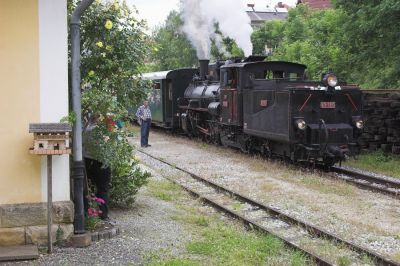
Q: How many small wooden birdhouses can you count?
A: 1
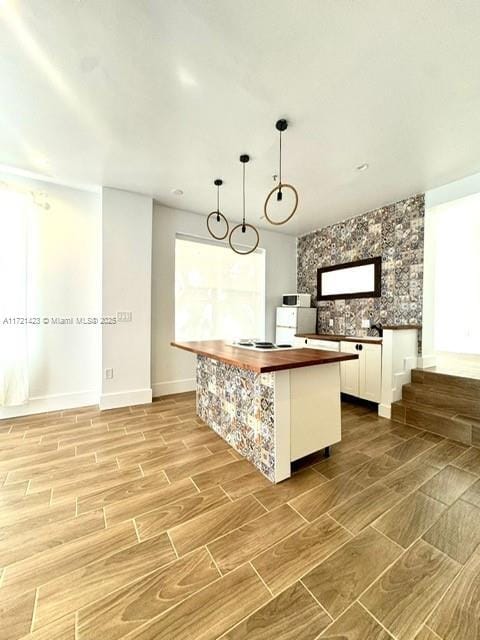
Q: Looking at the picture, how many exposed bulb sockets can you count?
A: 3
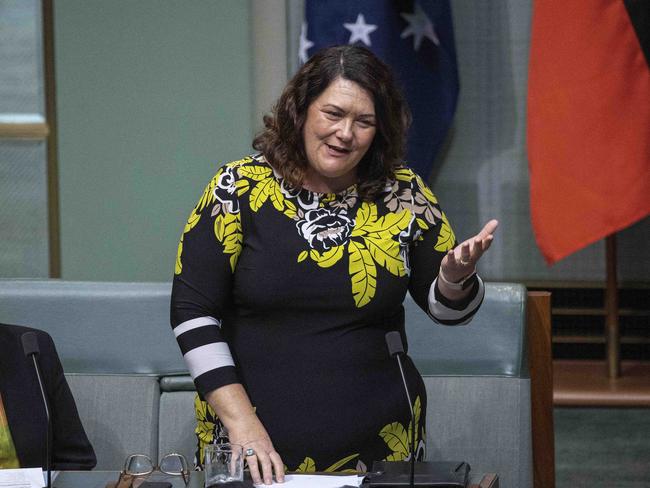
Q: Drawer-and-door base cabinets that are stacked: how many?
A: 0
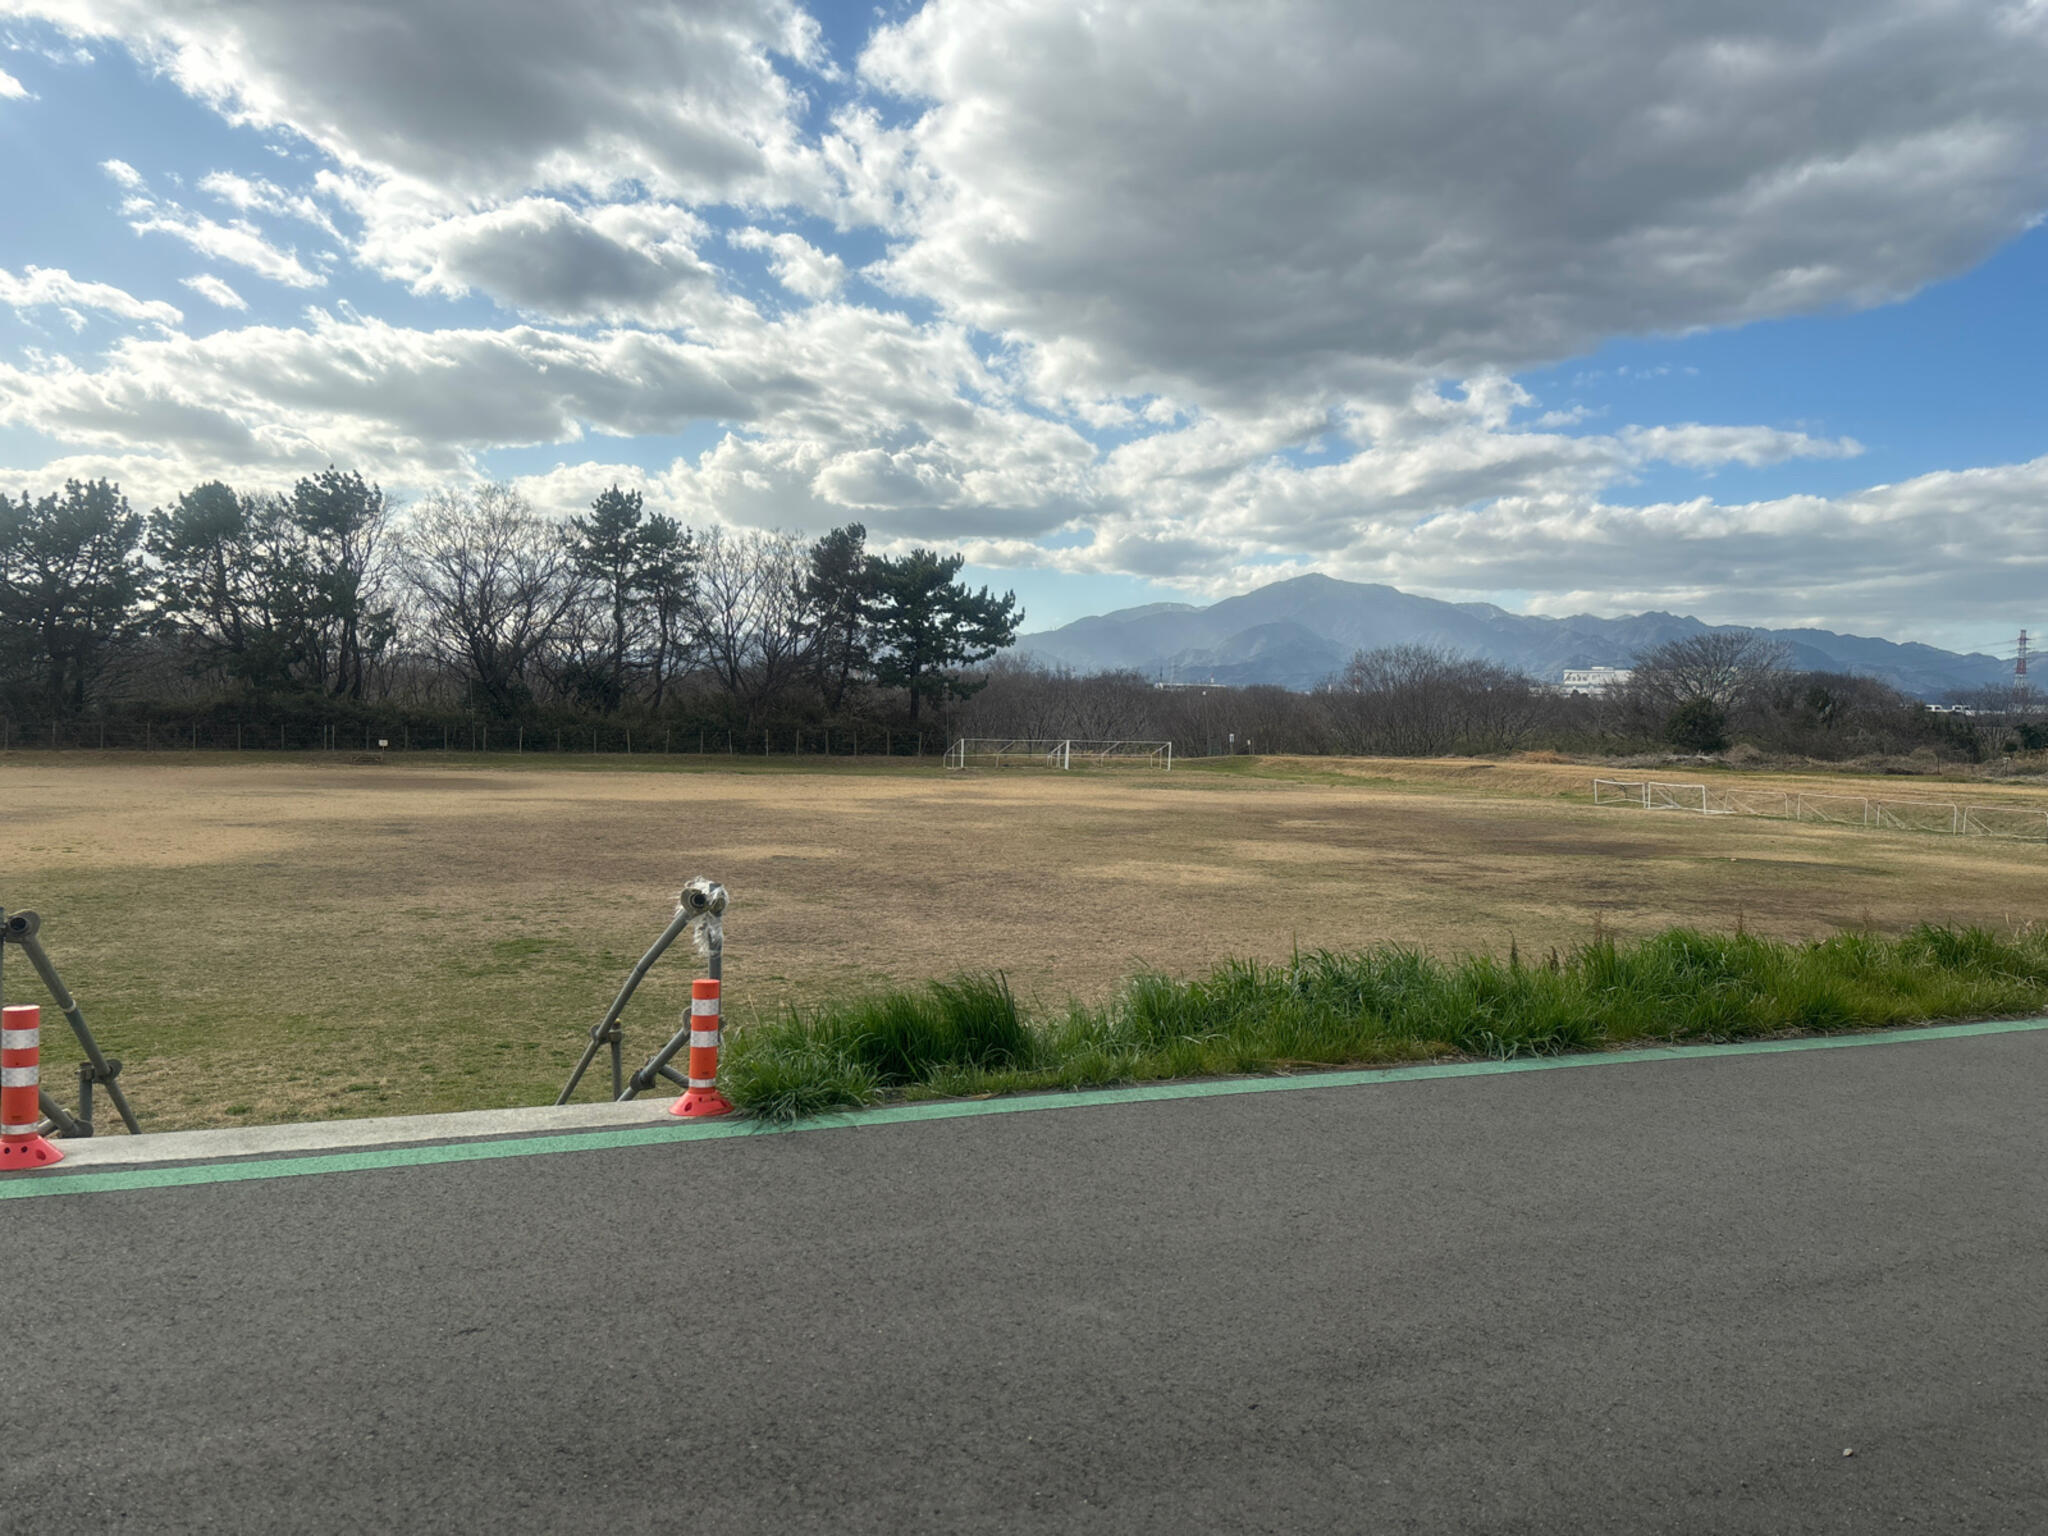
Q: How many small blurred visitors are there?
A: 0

------------------------------------------------------------------------

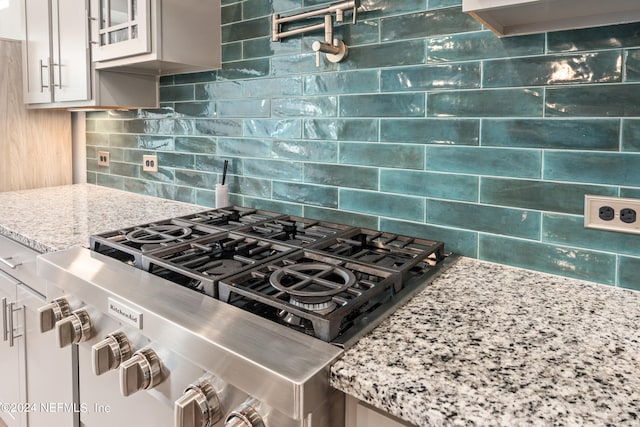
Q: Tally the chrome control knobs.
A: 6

------------------------------------------------------------------------

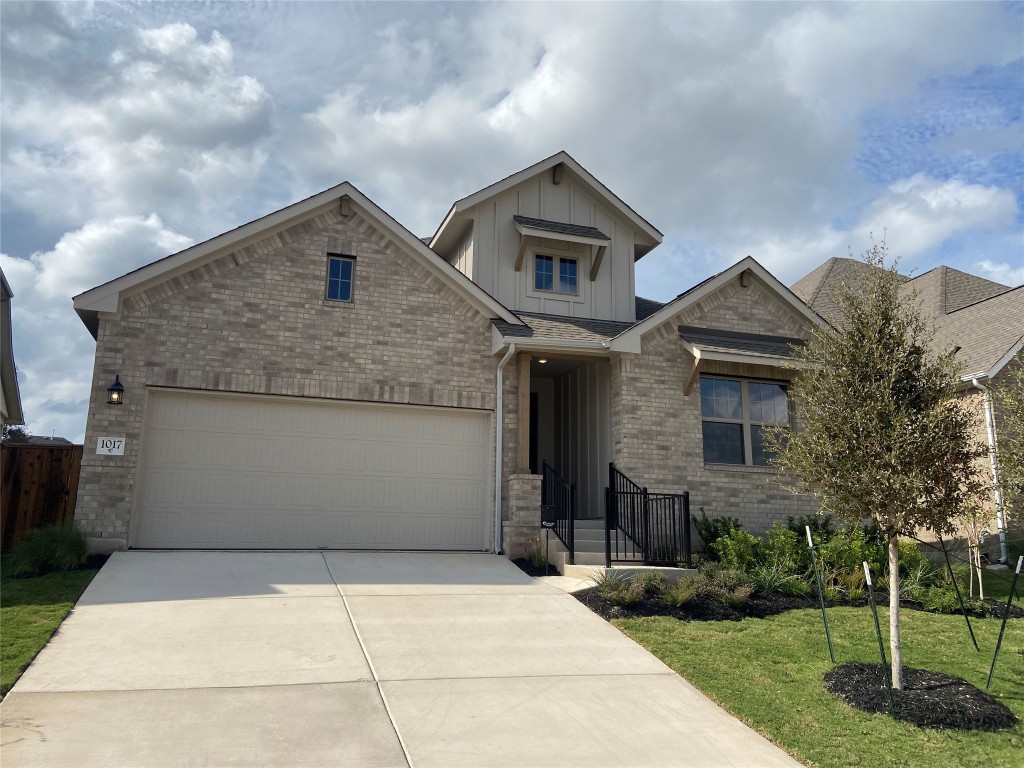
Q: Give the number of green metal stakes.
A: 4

------------------------------------------------------------------------

EXERCISE DETAILS —
In the entries above, count each line that holds "small". Give the total and nothing else.

ANSWER SECTION —
2